[Stored dataset items]
※ ※ ※
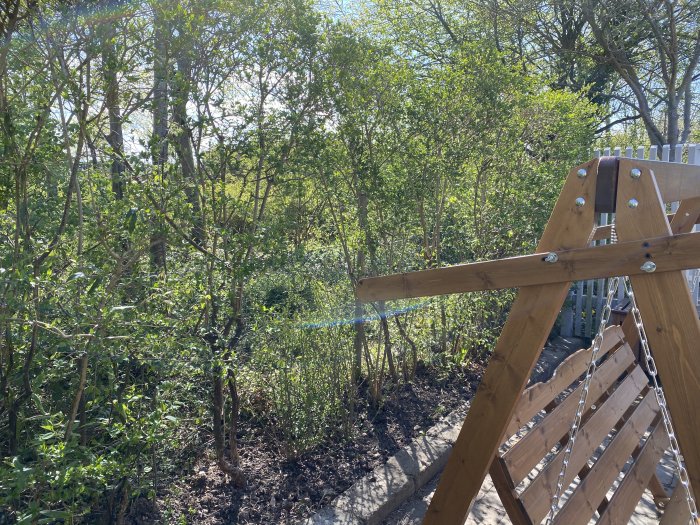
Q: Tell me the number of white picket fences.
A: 1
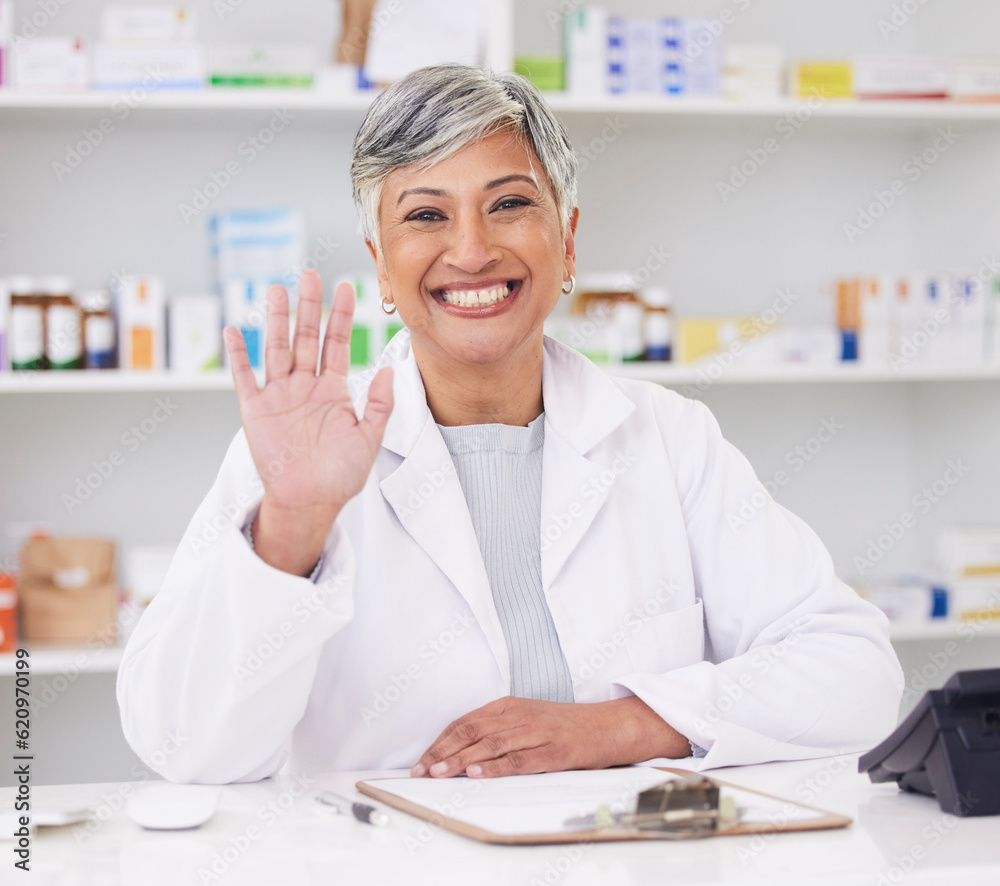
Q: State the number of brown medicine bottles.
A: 6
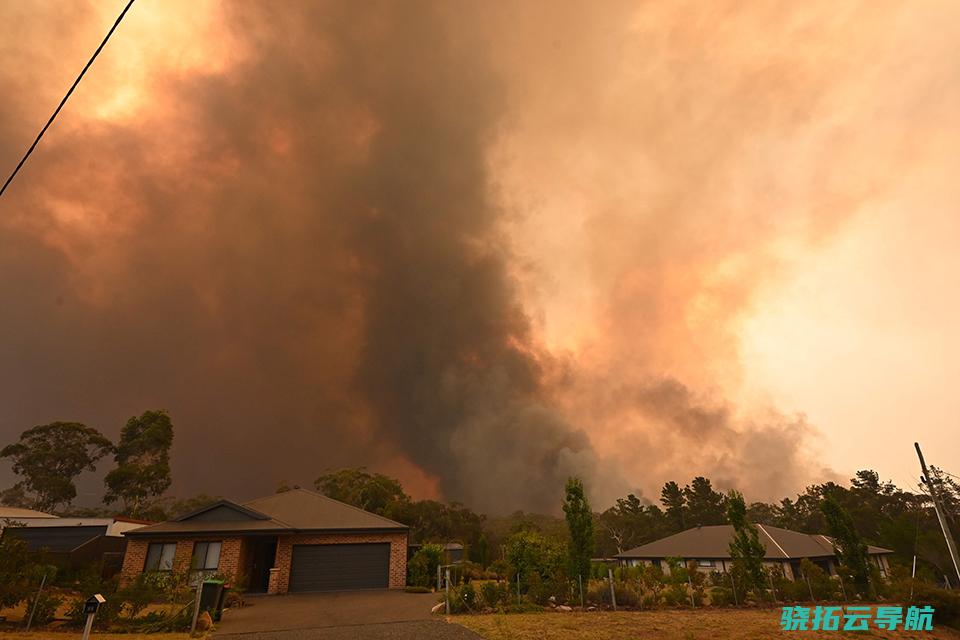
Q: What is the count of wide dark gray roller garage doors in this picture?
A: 1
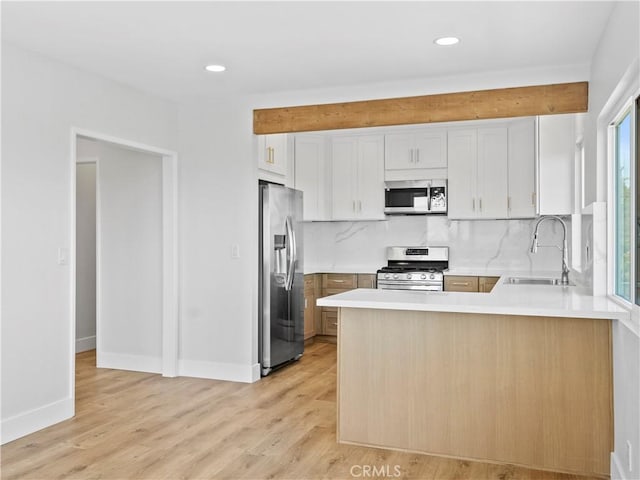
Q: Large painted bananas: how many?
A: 0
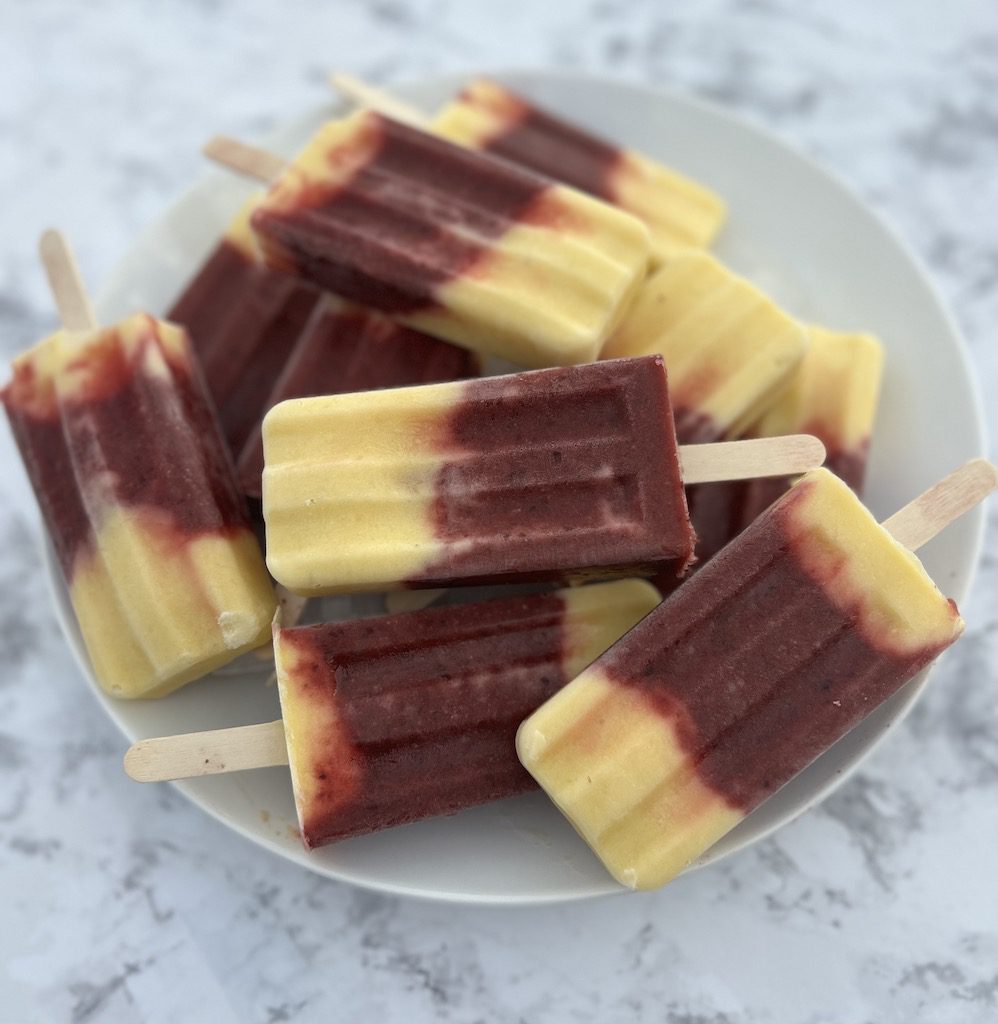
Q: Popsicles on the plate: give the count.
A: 10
※ ※ ※
▶ **Exercise**: Leaving the pictures out, give back each line above exactly.

▶ **Solution to the problem**:
Q: Tell me the number of white picket fences.
A: 1
Q: State the number of brown medicine bottles.
A: 6
Q: What is the count of wide dark gray roller garage doors in this picture?
A: 1
Q: Large painted bananas: how many?
A: 0
Q: Popsicles on the plate: give the count.
A: 10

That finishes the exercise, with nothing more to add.